- Task to carry out
Copy out every line of the records where the string "many" occurs.

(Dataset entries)
"""
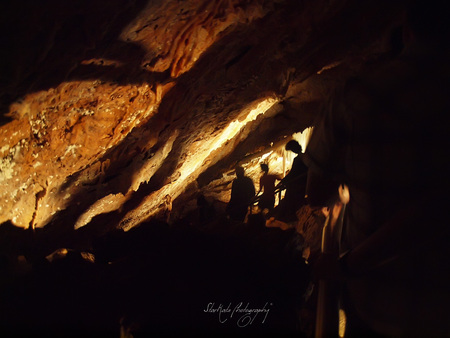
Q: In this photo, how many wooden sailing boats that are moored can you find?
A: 0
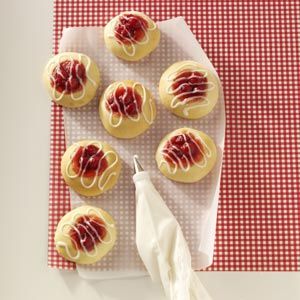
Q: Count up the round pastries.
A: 7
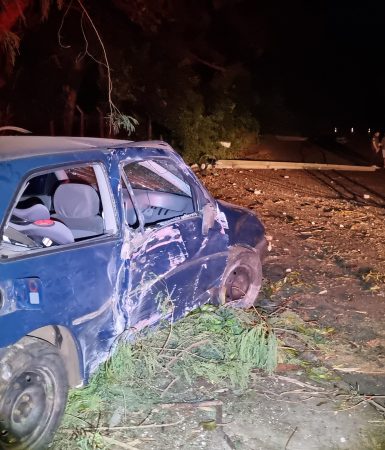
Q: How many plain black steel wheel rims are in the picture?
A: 2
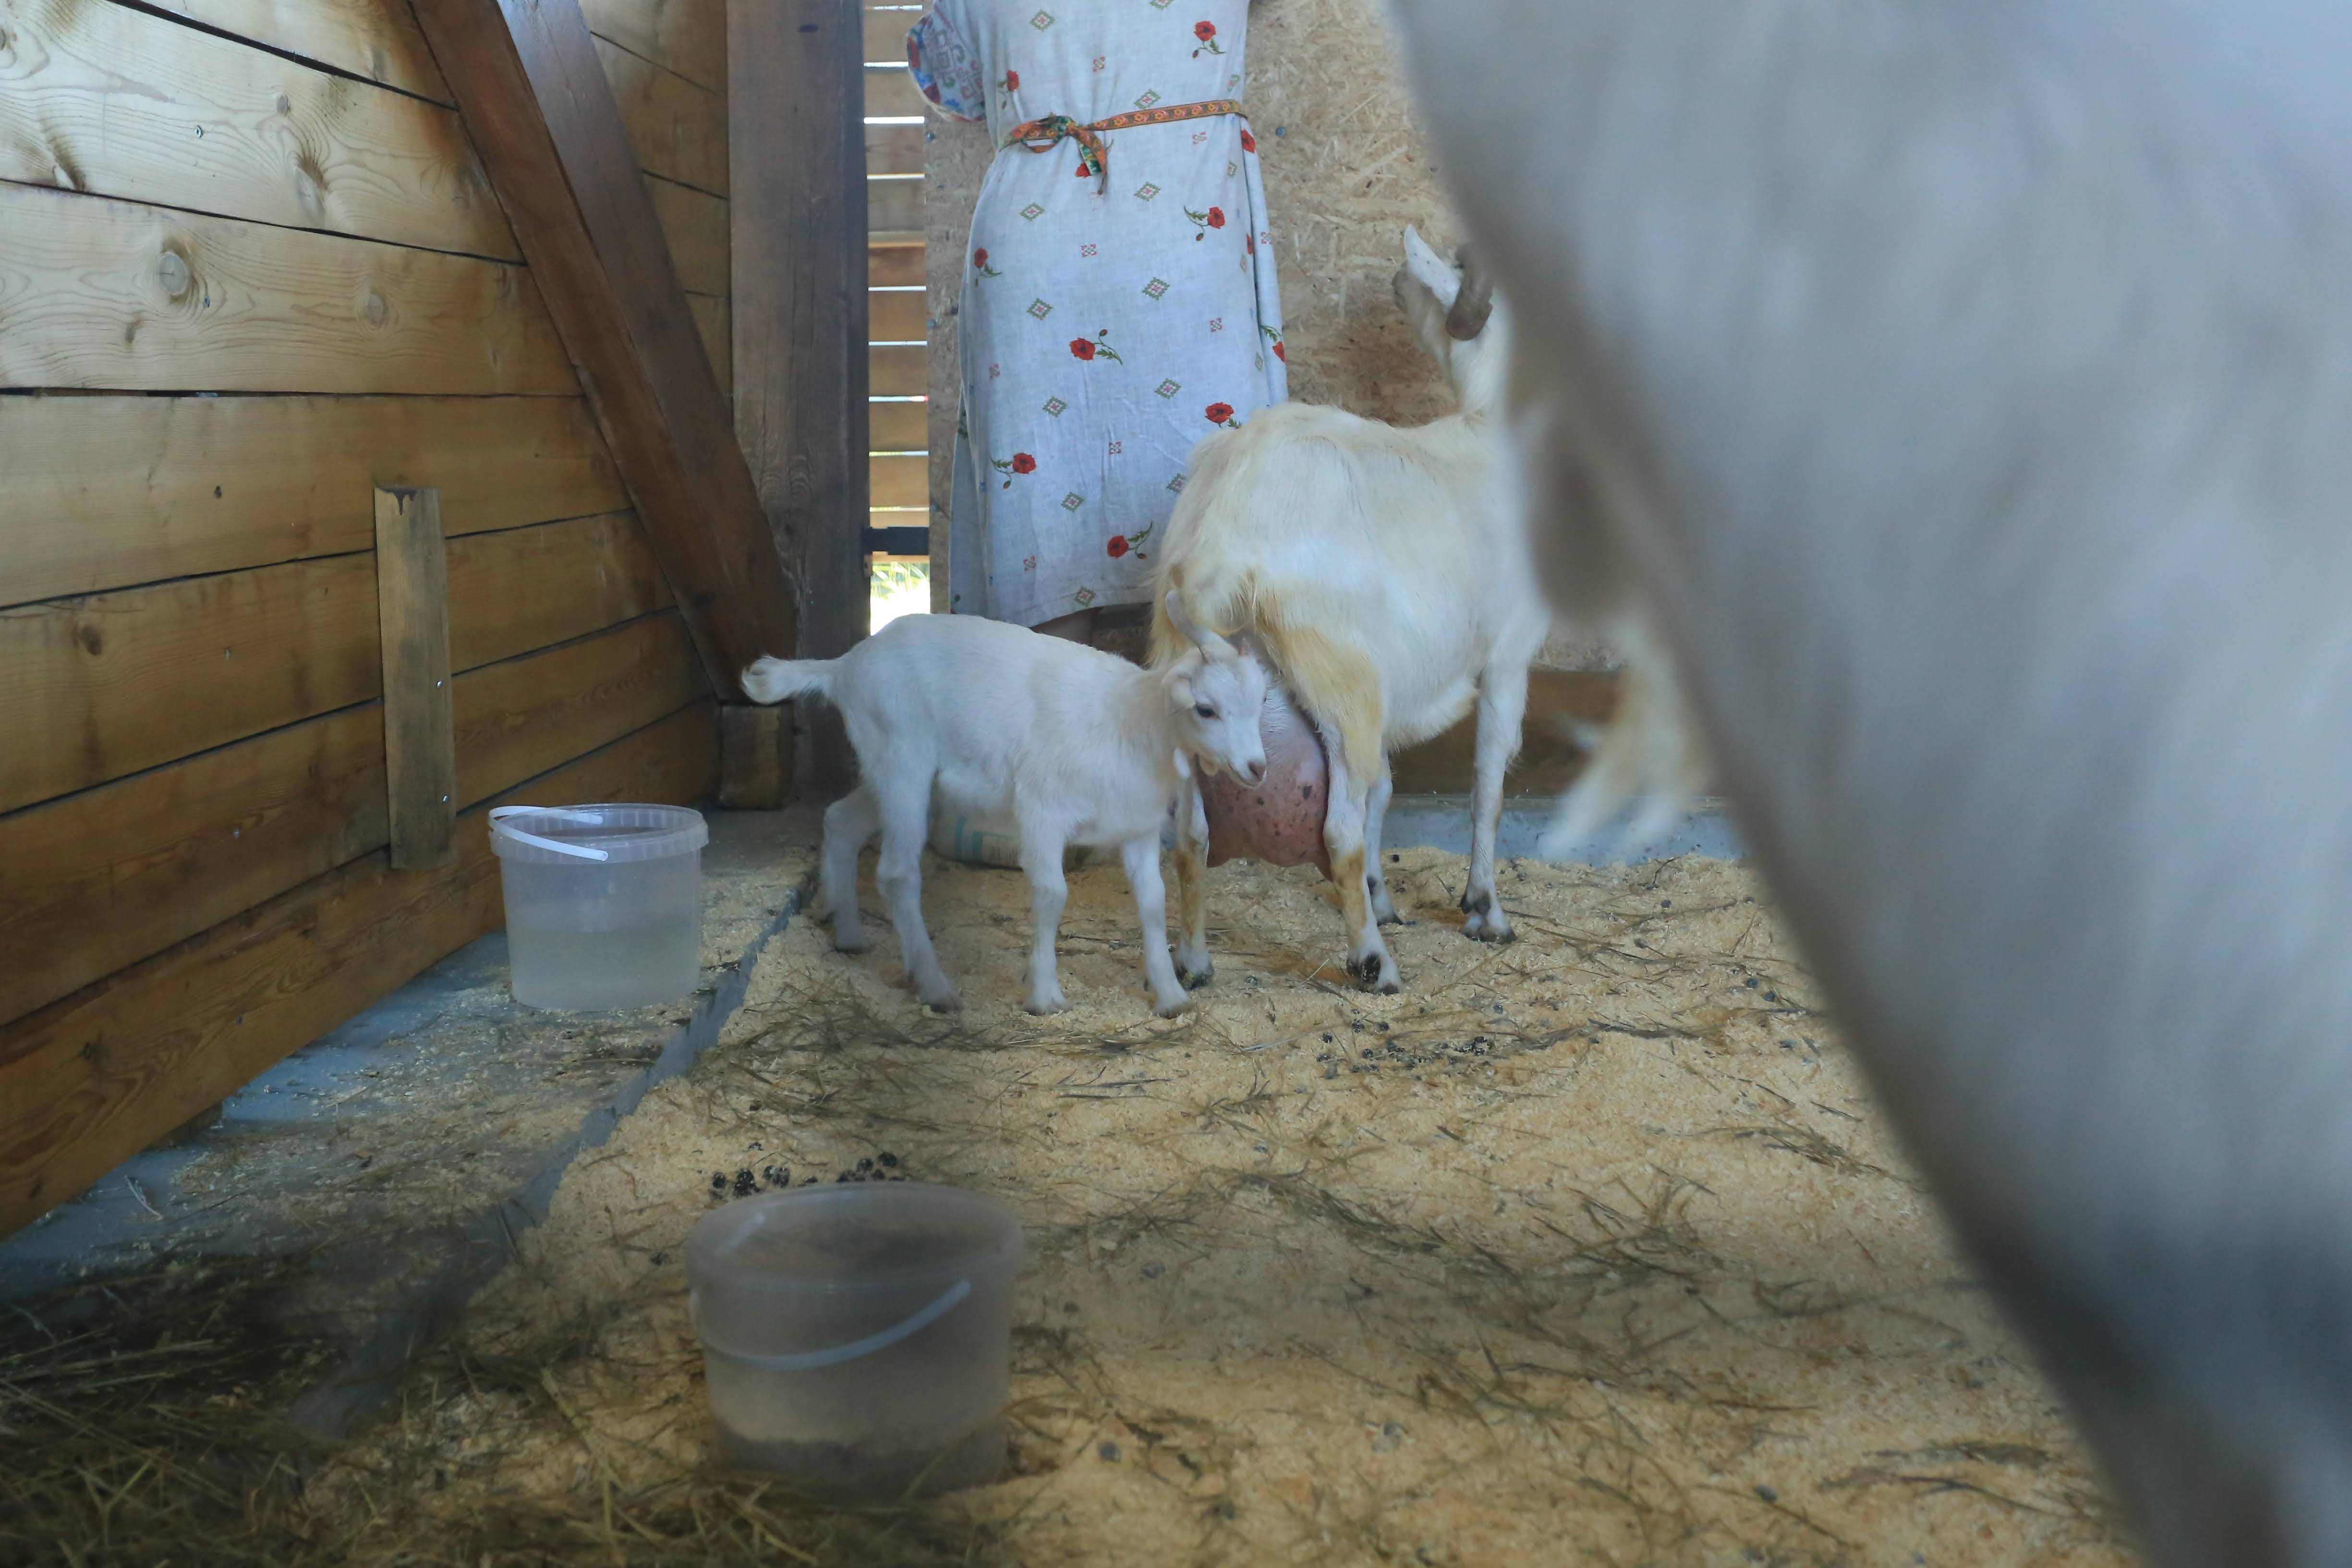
"""
- Answer for the task
Q: In this photo, how many wooden sailing boats that are moored can you find?
Q: How many plain black steel wheel rims are in the picture?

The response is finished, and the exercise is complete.